**Problem to work on**
The listing below should be printed again word for word, without any images.

**Provided records**
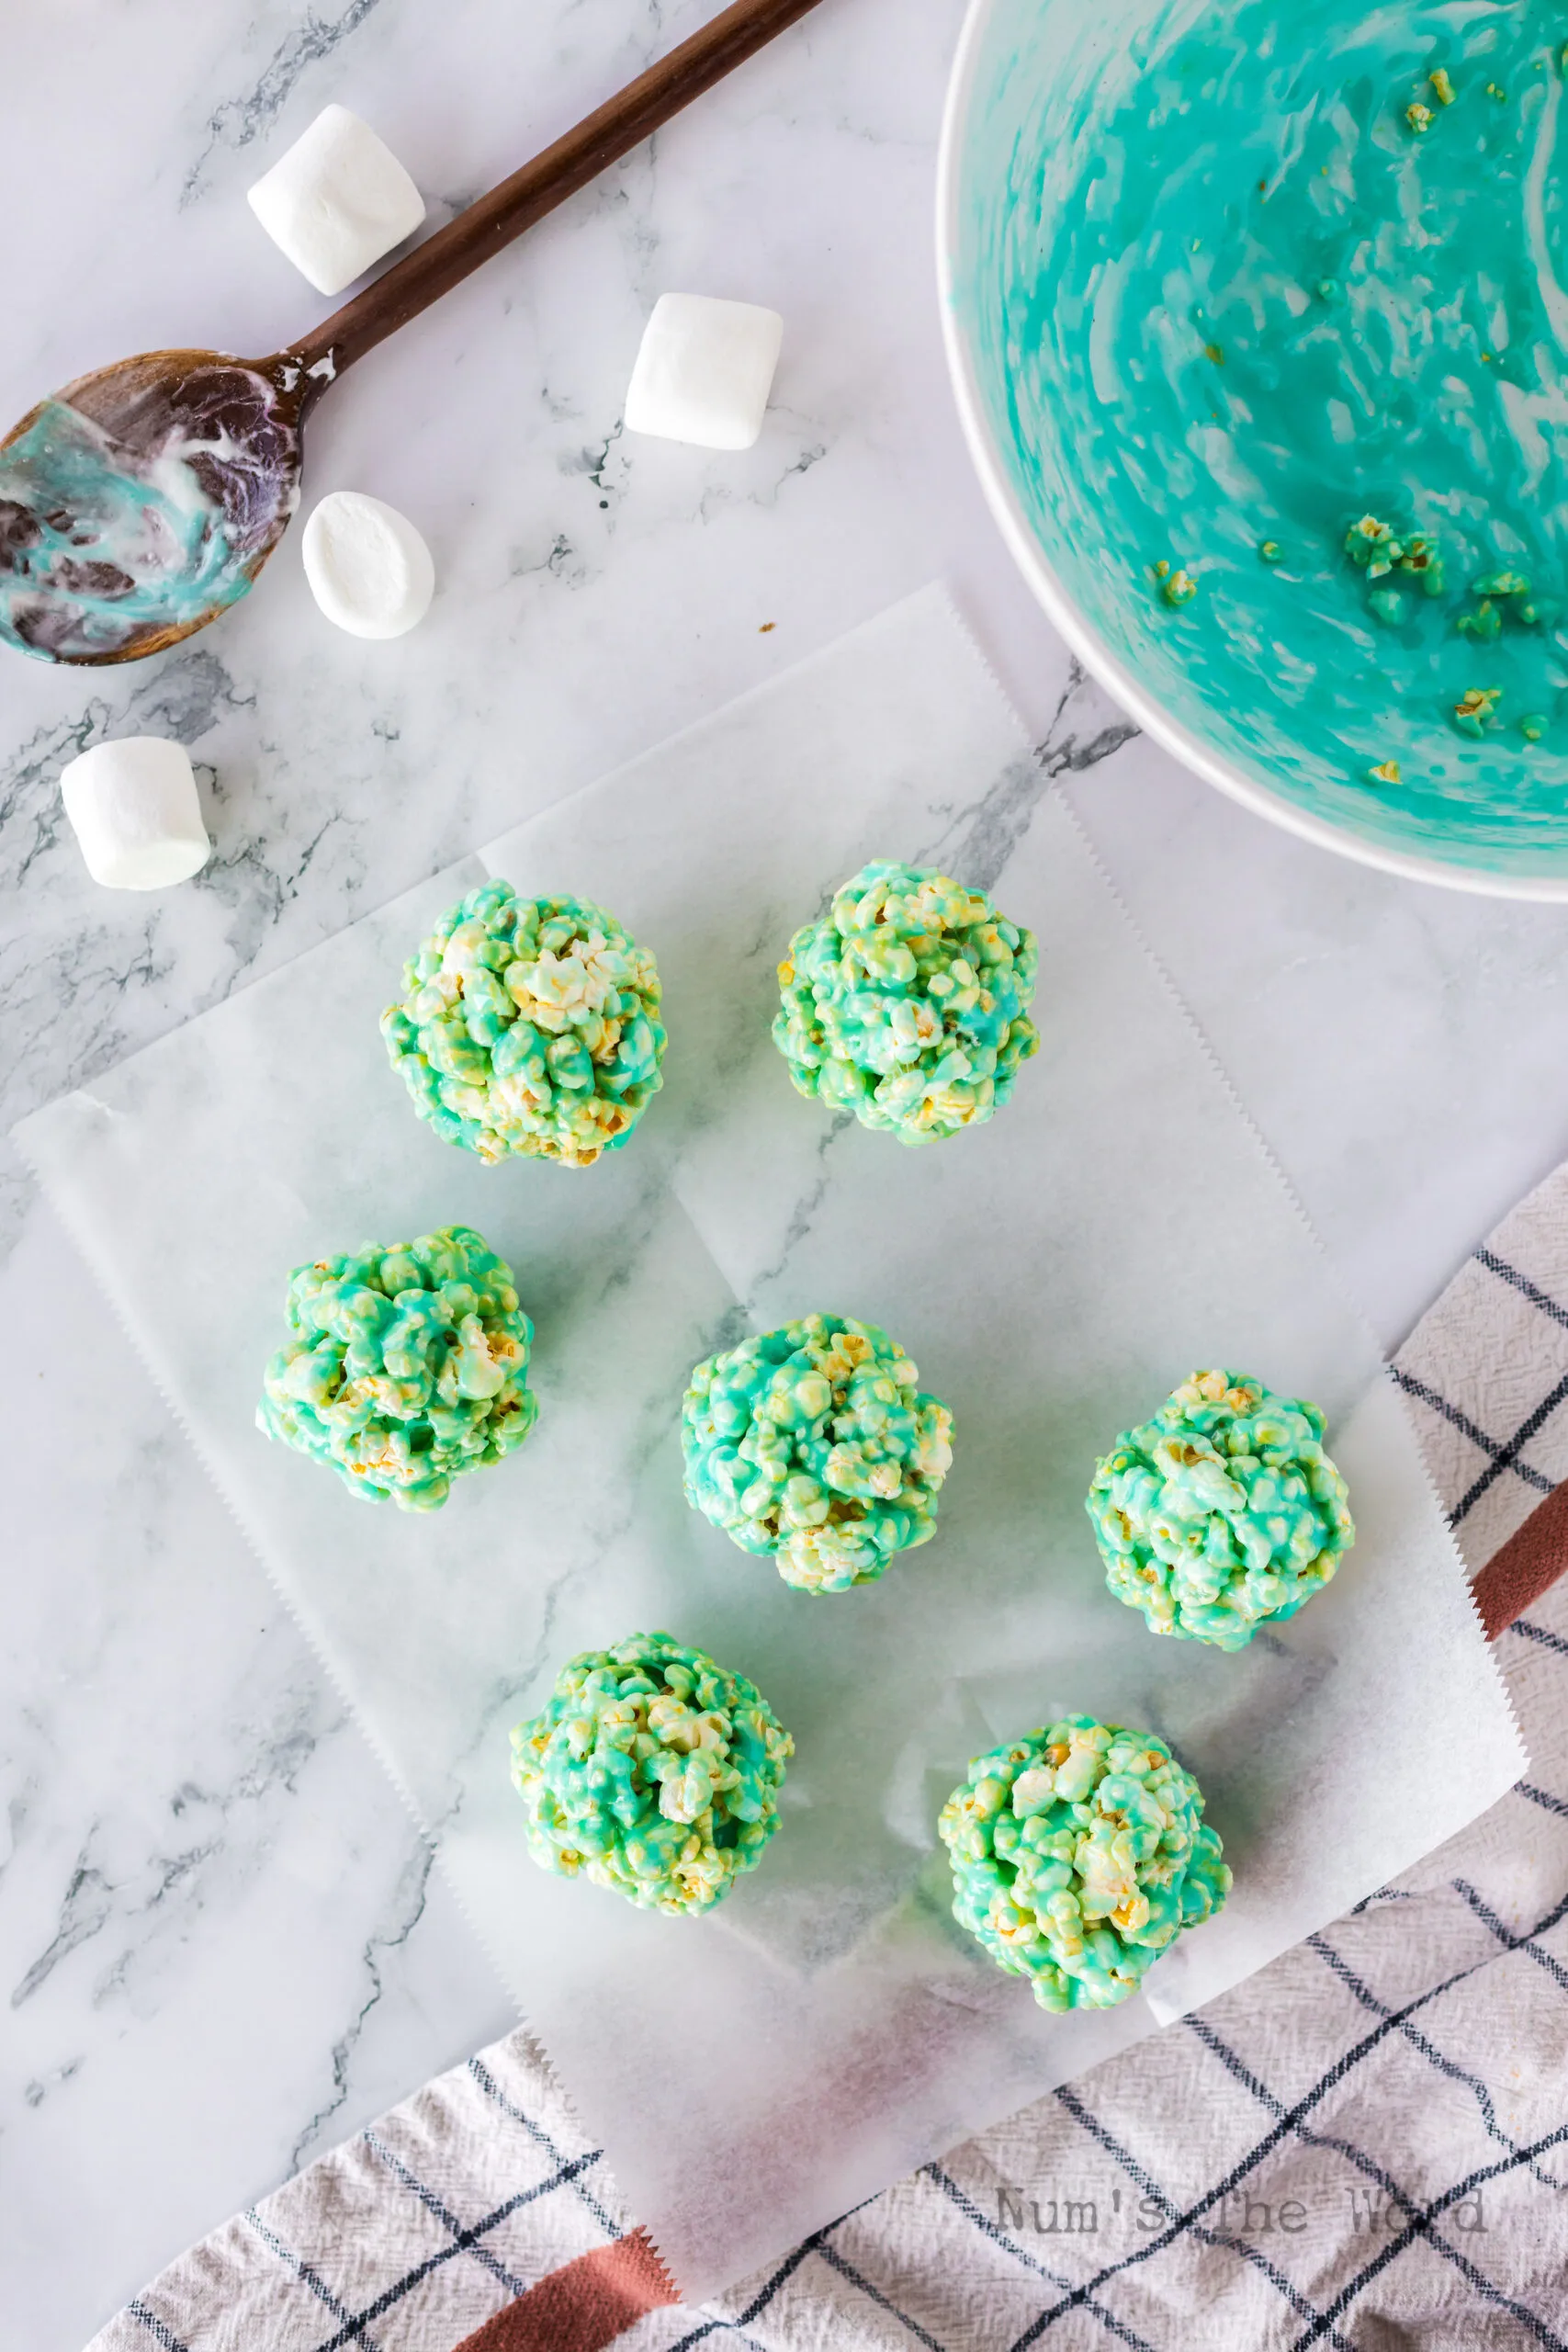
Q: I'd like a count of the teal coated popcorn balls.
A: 7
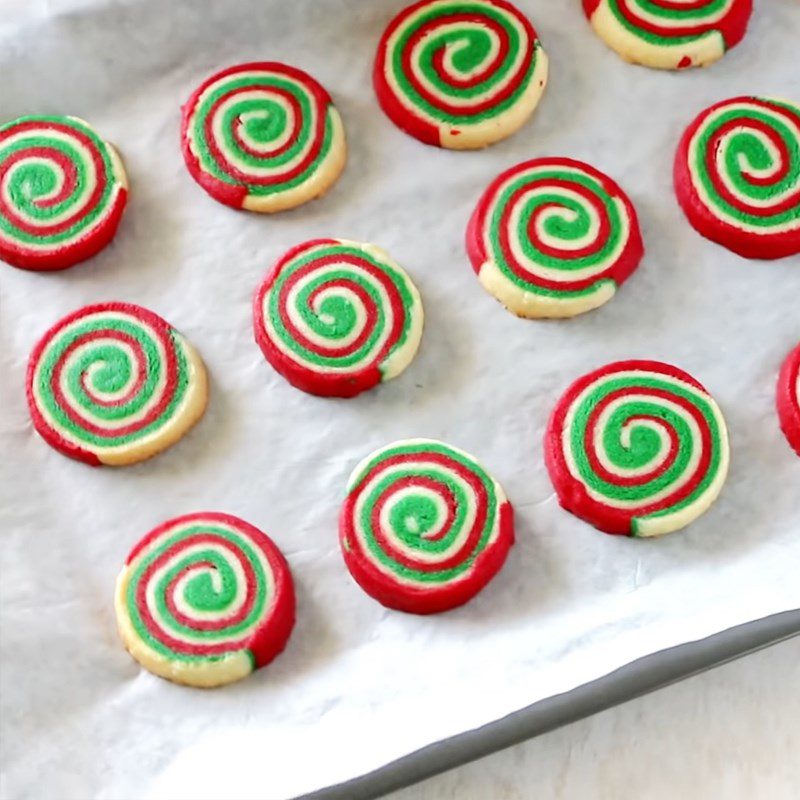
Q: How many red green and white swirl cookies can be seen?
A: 12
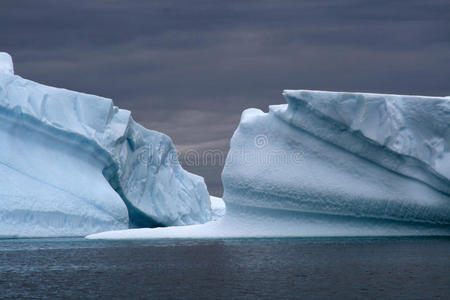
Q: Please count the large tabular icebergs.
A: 2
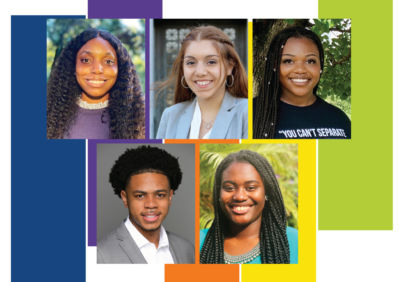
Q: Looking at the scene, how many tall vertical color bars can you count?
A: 5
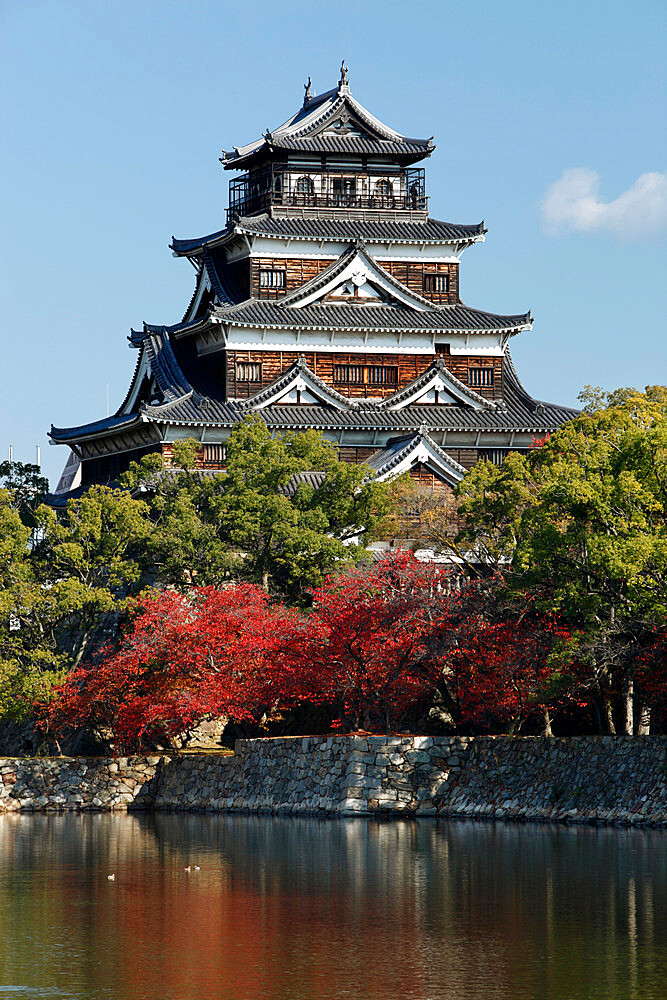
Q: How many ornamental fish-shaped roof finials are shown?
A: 2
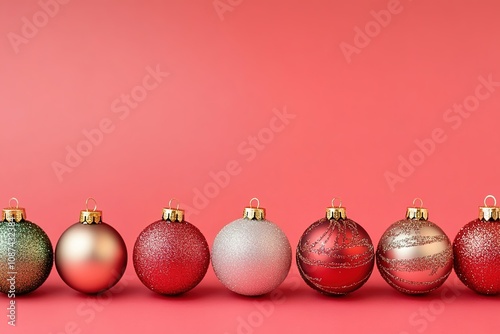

**Result for this exercise**
Q: I'd like a count of the teal coated popcorn balls.
A: 7
Q: How many red green and white swirl cookies can be seen?
A: 12
Q: Please count the large tabular icebergs.
A: 2
Q: Looking at the scene, how many tall vertical color bars can you count?
A: 5
Q: How many ornamental fish-shaped roof finials are shown?
A: 2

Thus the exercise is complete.